### [What you will do]
The records below must be copied in full; omit the images.

### [Excerpted records]

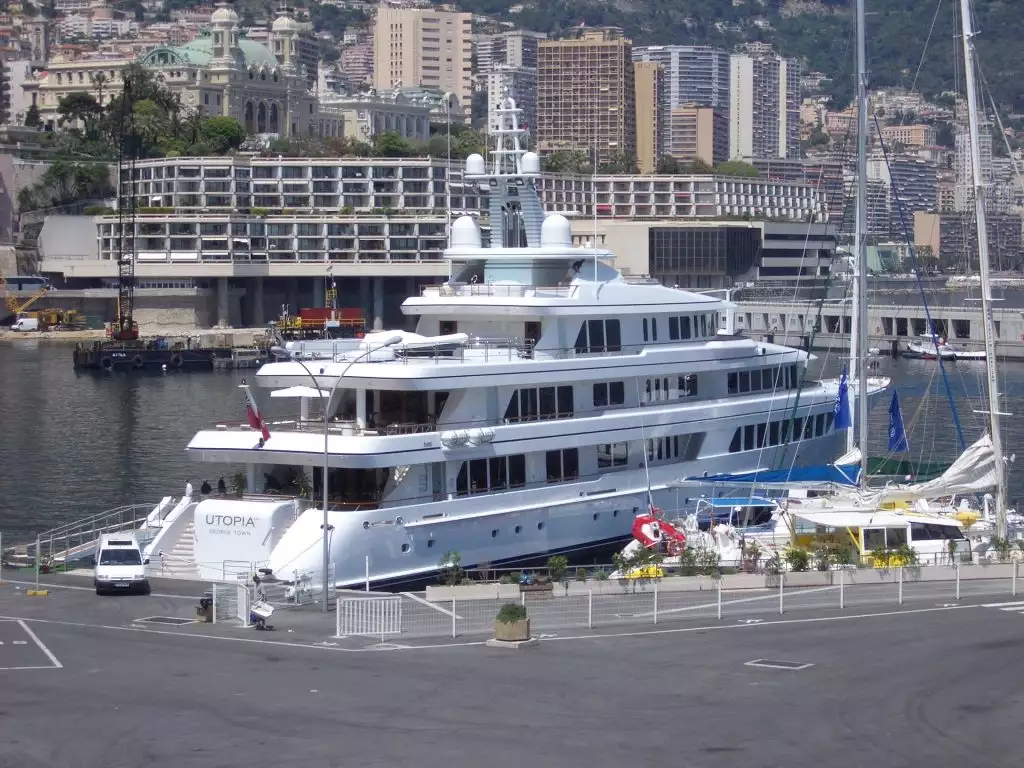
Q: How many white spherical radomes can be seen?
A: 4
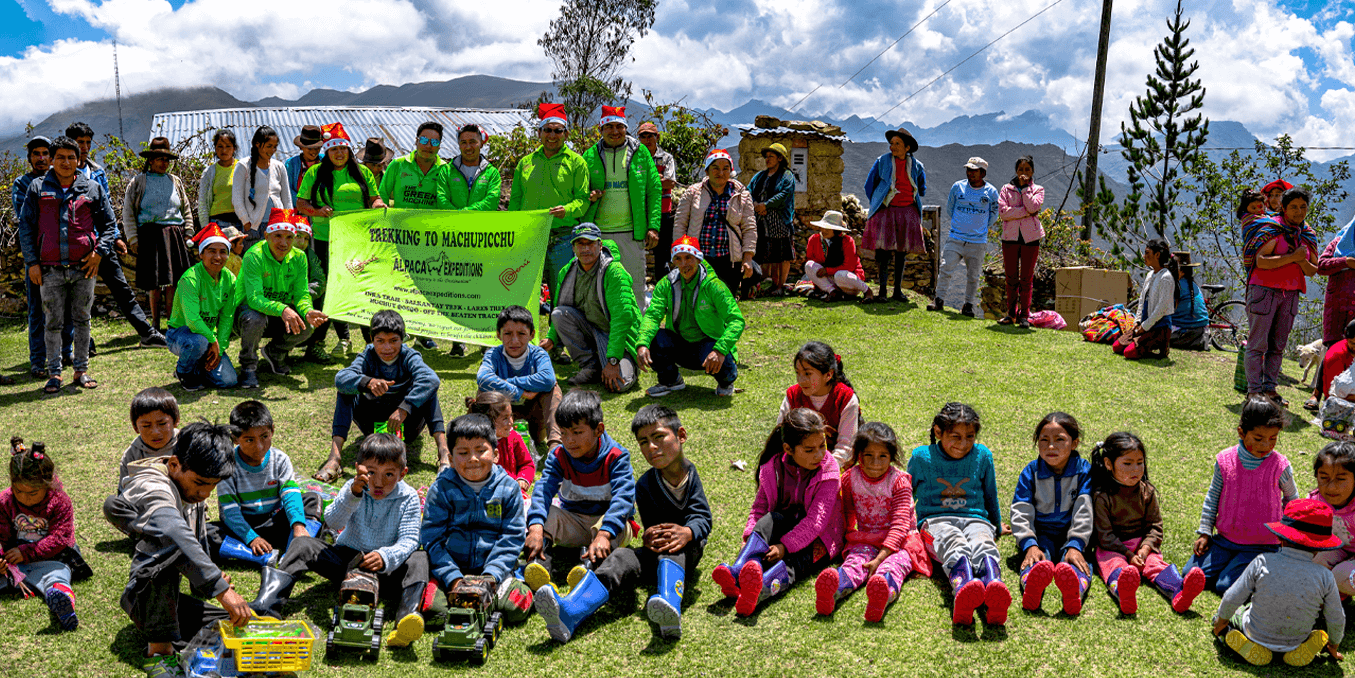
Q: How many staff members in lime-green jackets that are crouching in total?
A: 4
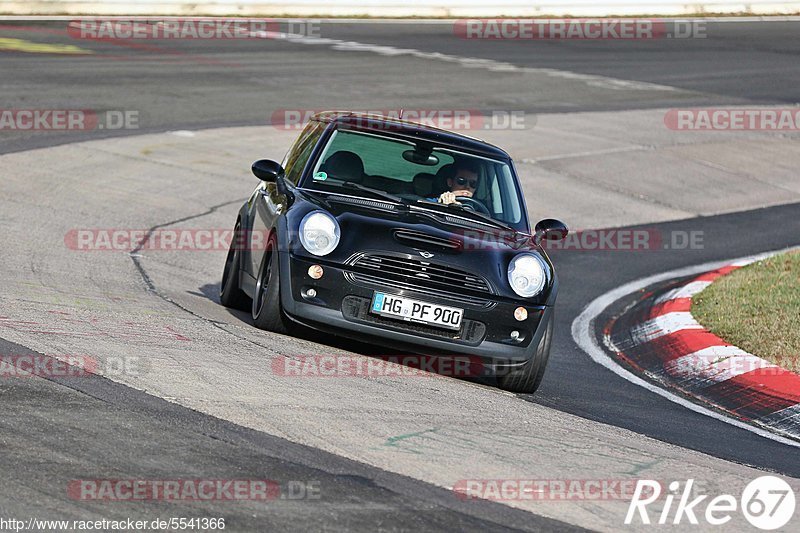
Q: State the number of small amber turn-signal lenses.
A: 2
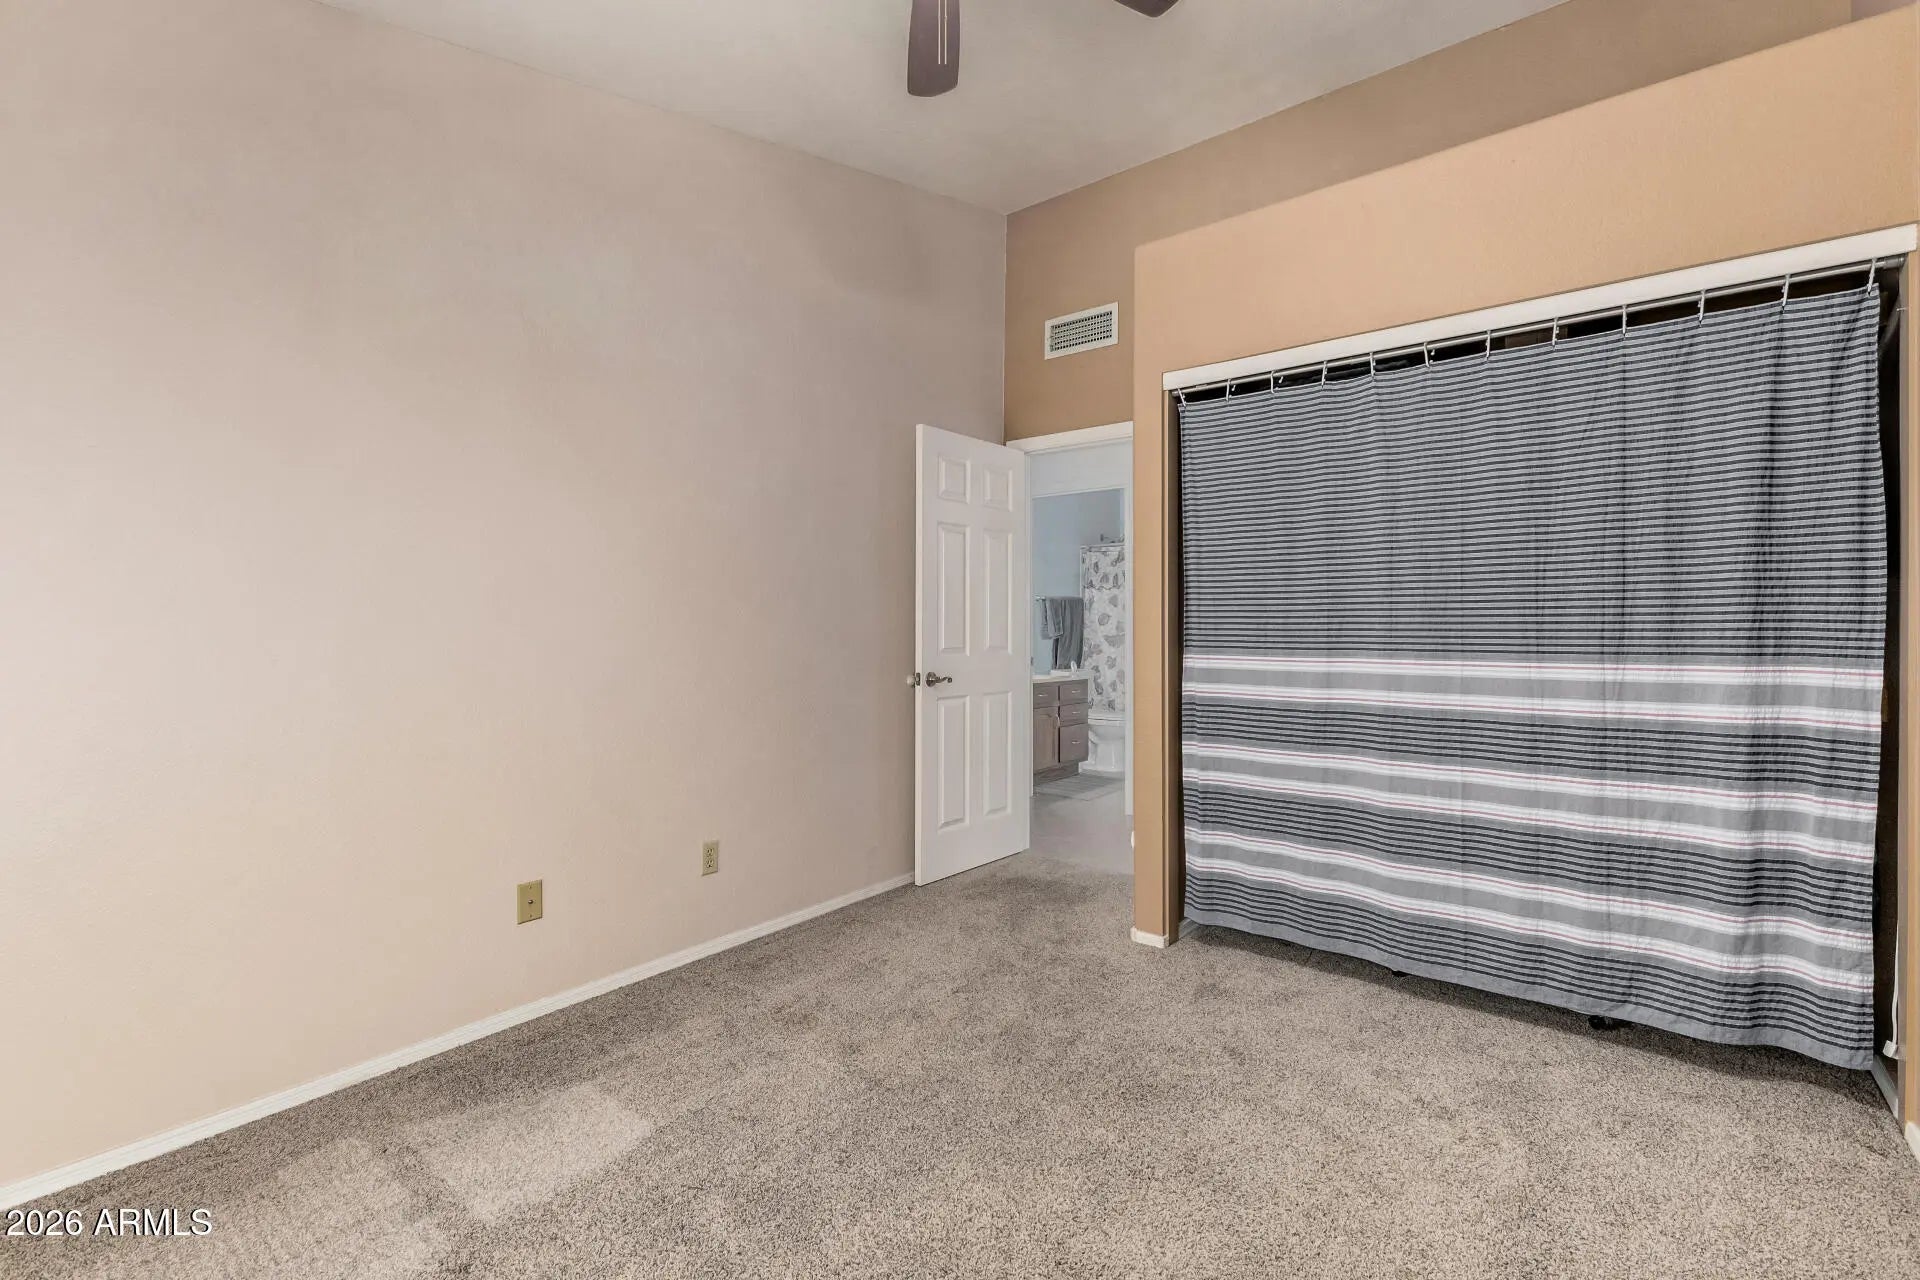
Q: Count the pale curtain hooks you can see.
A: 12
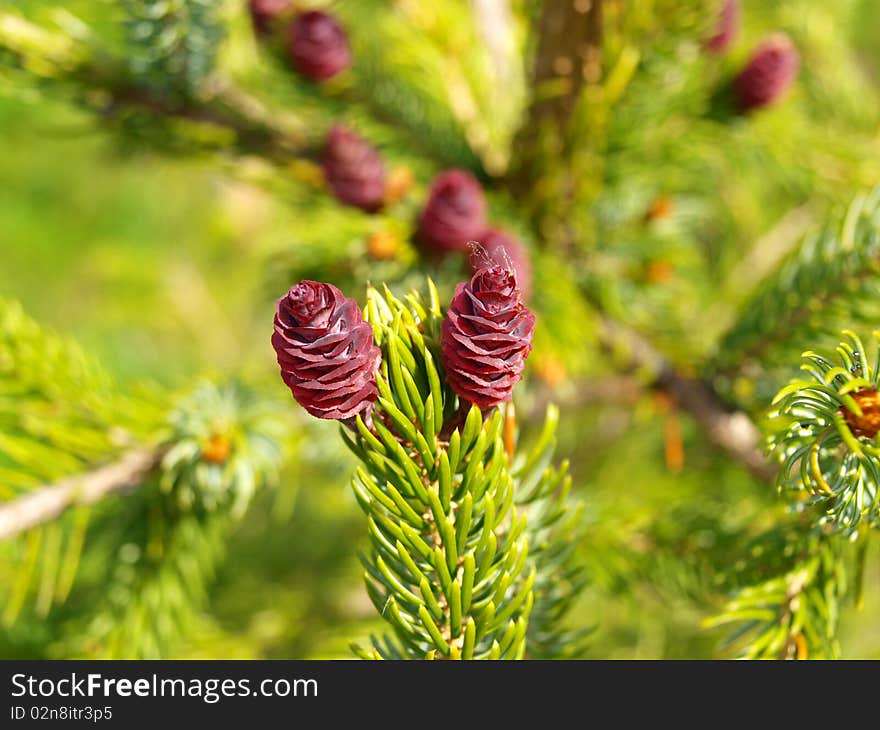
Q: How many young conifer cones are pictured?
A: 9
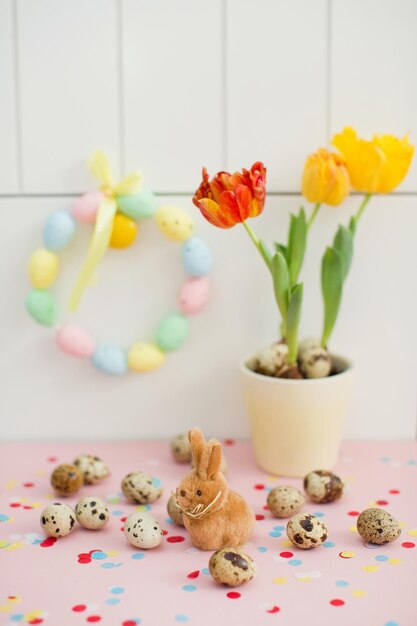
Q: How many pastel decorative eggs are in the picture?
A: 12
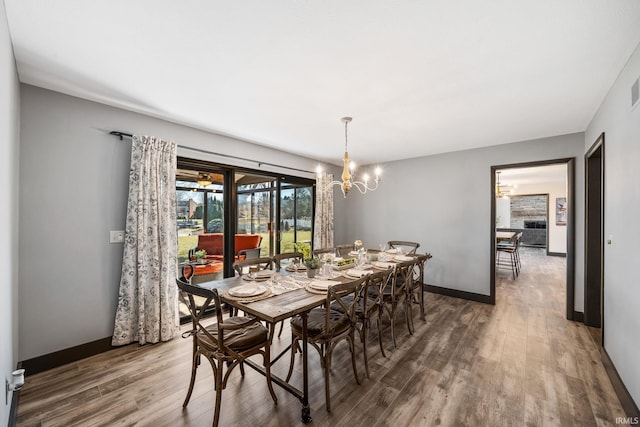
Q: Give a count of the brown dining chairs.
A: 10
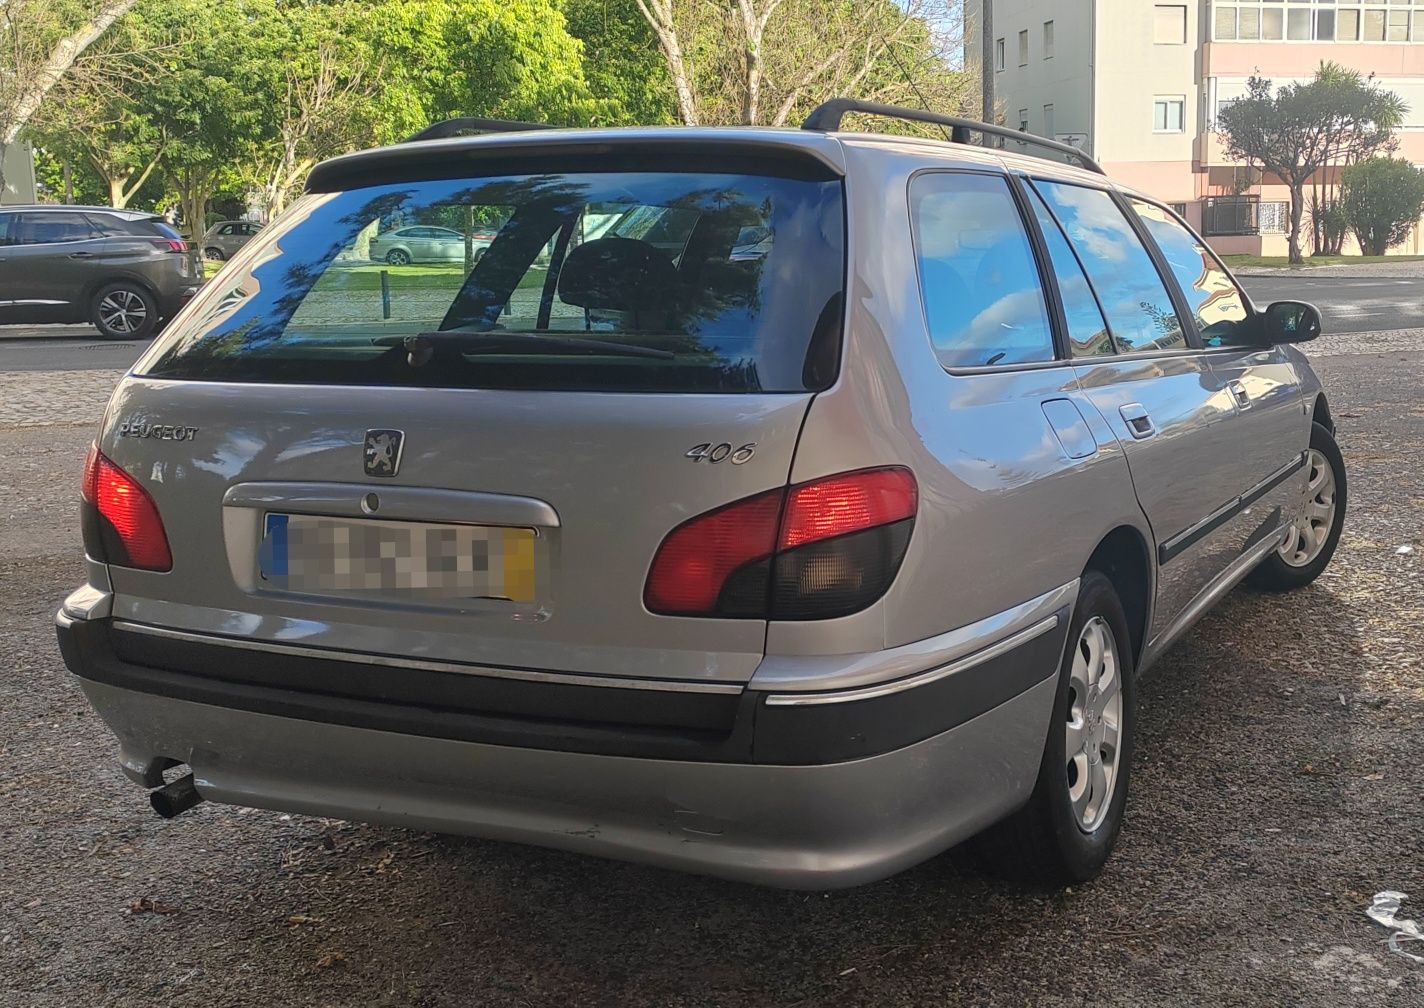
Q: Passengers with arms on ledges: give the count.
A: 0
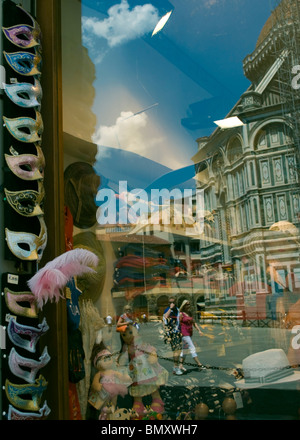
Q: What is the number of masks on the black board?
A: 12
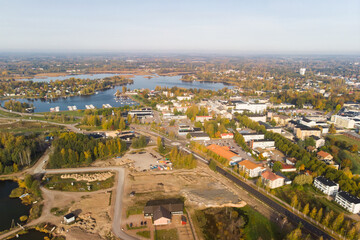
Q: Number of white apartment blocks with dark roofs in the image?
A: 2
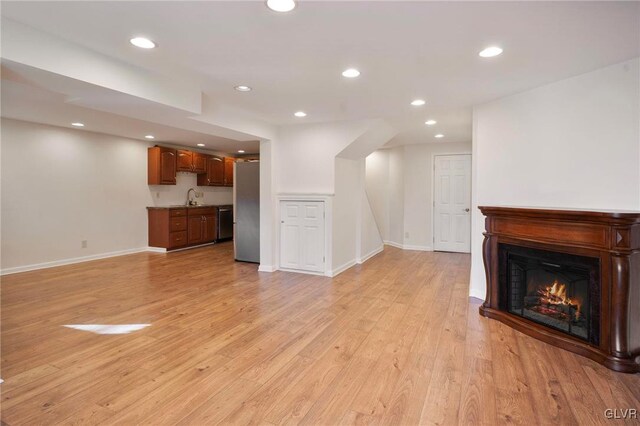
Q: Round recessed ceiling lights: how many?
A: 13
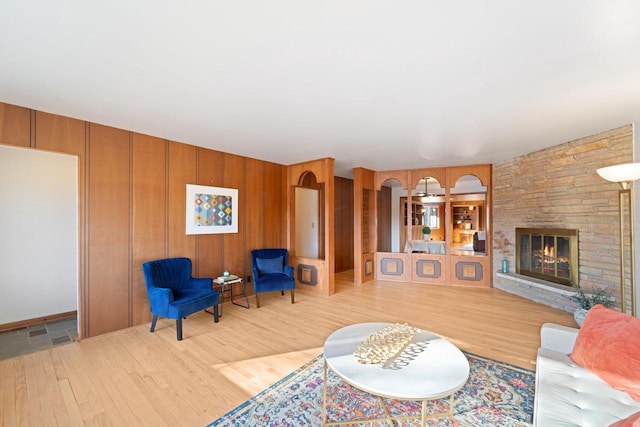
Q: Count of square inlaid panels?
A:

### [Your response]
Q: How many white spherical radomes can be seen?
A: 4
Q: How many staff members in lime-green jackets that are crouching in total?
A: 4
Q: State the number of small amber turn-signal lenses.
A: 2
Q: Count the pale curtain hooks you can see.
A: 12
Q: How many young conifer cones are pictured?
A: 9
Q: How many pastel decorative eggs are in the picture?
A: 12
Q: Give a count of the brown dining chairs.
A: 10
Q: Passengers with arms on ledges: give the count.
A: 0
Q: What is the number of masks on the black board?
A: 12
Q: Number of white apartment blocks with dark roofs in the image?
A: 2
Q: Round recessed ceiling lights: how many?
A: 13
Q: Count of square inlaid panels?
A:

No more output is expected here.